As part of the unified NIS2 activities within the European Union, ENISA — which leads the EU CSIRTs network — operates the EUVD, which relies on the vulnerability-lookup software. There is a strong collaboration between CIRCL and ENISA on this topic to improve coordination, tooling, and data quality across the EU vulnerability ecosystem.

Q13: Is the JSON file distributed by GCVE signed, and how can the signature be verified?

The JSON file distributed by GCVE is digitally signed using an RSA public key with SHA-512.

The public key is available at multiple locations:

Via HTTP: https://gcve.eu/dist/key/public.pem
Via DNS: dig -t TXT _key.gcve.eu
On GitHub: https://raw.githubusercontent.com/gcve-eu/gcve.eu-directory/refs/heads/main/key/public.pem

Q14: How does decentralized publication work?
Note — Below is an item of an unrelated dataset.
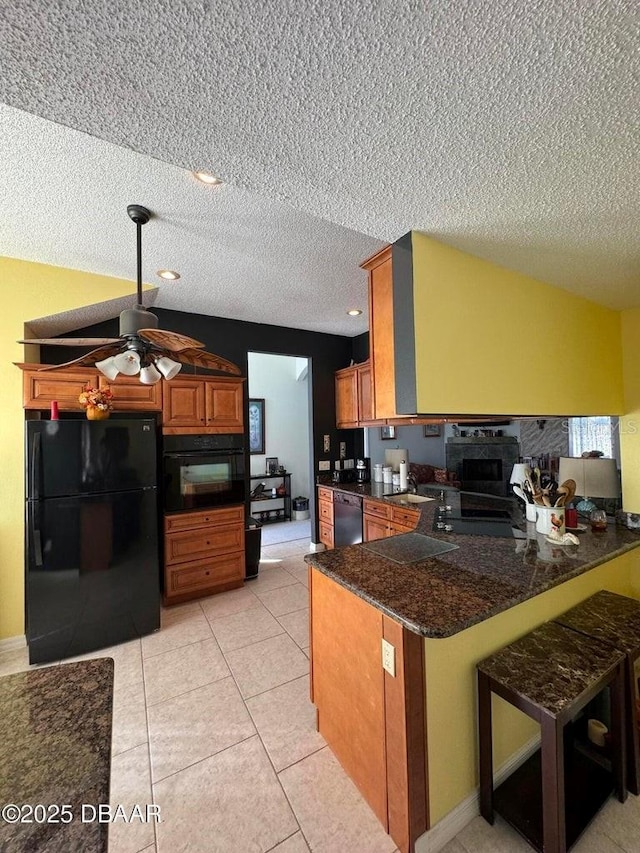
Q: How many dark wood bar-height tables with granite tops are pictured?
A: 2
Vulnerability-Lookup is a reference open-source software that includes a functional model for using the GCVE.eu GNA directory. It allows each user of Vulnerability-Lookup to select which GNAs to gather vulnerability information from.

This enables GNAs to directly publish their vulnerability information without relying on a centralized system.
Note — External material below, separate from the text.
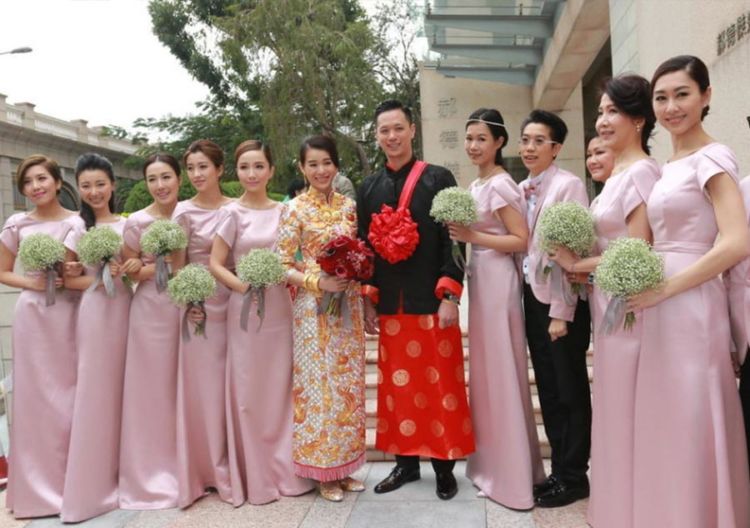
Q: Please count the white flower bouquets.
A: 8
There is no complex technology or software involved, it’s a standard ReST API, implemented and documented as a Best Current Practice (BCP-03), which can be easily reimplemented by other software solutions.

Overview of the GCVE GNA publication model

Q15: Do you have any logos for GCVE and the GNA?

For GCVE.eu, there are two sets of logos: one set features the generic logos of the GCVE.eu project, and the other is for GNAs — GCVE Numbering Authorities. All logos are available at https://gcve.eu/logo/, including both bitmap and vector-based formats.

Q16: What is db.gcve.eu?

db.gcve.eu is a public and open instance of vulnerability-lookup, providing users with a unified interface to access and correlate vulnerability information from all available GNA sources and other public databases.

We strongly encourage other organizations, in particular GCVE Numbering Authorities (GNAs), to deploy their own instances in order to publish and manage vulnerabilities in a distributed, federated, and resilient manner, in line with the GCVE model.